DSCF2329 This morning I spent time with David, a little boy in the Anibel ward who continues to struggle with respiratory troubles. Each breath is a battle and his chest retracts deeply each time he inhales. He is on oxygen, but his O2 sats continue to remain low. I stroked his head, massaged his chest, and prayed that he would take another breath. I don’t know how much longer David will live, but I want so desperately for him to experience love and care for whatever time he has left. Please pray for David.

DSCF2330 This trip has been a special treat for me as I have been able to spend quite a bit of time with my good friend Dick Rutgers. Yesterday after church we were able to eat with him and three people who are visiting and helping him with wheelchair seatings. Then today we checked six kids out of Hermano Pedro and took them to Pollo Campero for lunch. What a great time was had by all as they all ate until they were both stuffed and messy!
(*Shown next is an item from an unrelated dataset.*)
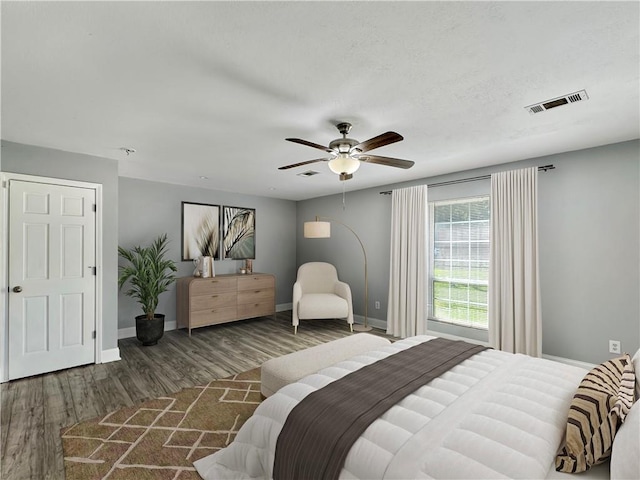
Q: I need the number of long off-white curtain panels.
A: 2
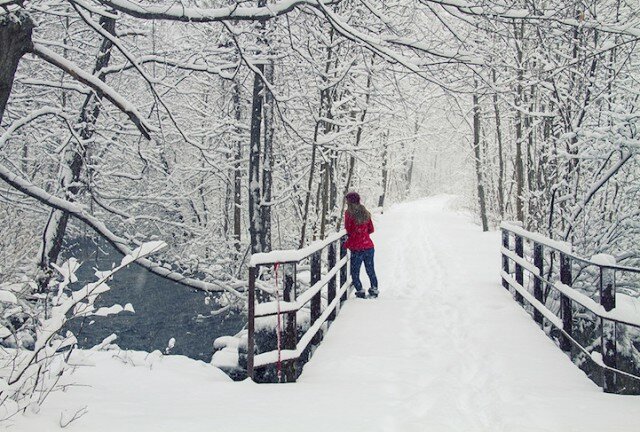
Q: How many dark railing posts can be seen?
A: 10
DSCF2363 This evening we traveled with Dick to Chimaltenango and played soccer with some of his crew (a large group of boys who hang out at Dick’s house and assist him with ministry). After about 30 minutes of soccer in the rain, I find myself exhausted and sore and wondering how I will feel when I try to get out of bed tomorrow morning! What a great time we had with them! Thanks for a great day, Dick!

Tomorrow our team will be working at Casa Jackson, a home for malnourished children on the edge of Antigua. Please pray for our time there.

I will try to keep you updated as the week progresses. Thanks for your prayers! Goodnight from Antigua, Guatemala!